___ Dataset records ___

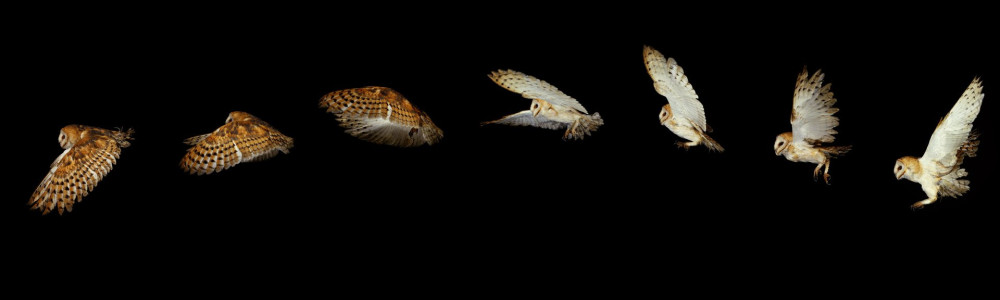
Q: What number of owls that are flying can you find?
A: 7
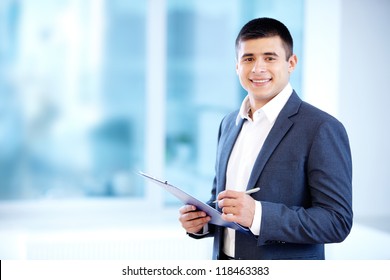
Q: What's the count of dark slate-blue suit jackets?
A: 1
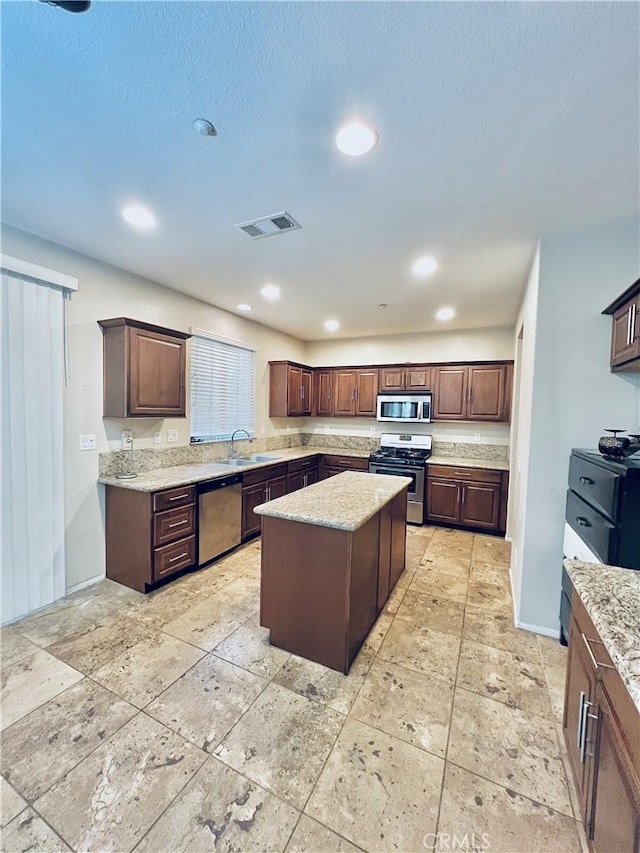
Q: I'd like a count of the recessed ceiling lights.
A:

___

Problem description
Return a verbatim transcription of the data, omitting all images.

Response below
Q: What number of owls that are flying can you find?
A: 7
Q: What's the count of dark slate-blue suit jackets?
A: 1
Q: I'd like a count of the recessed ceiling lights.
A:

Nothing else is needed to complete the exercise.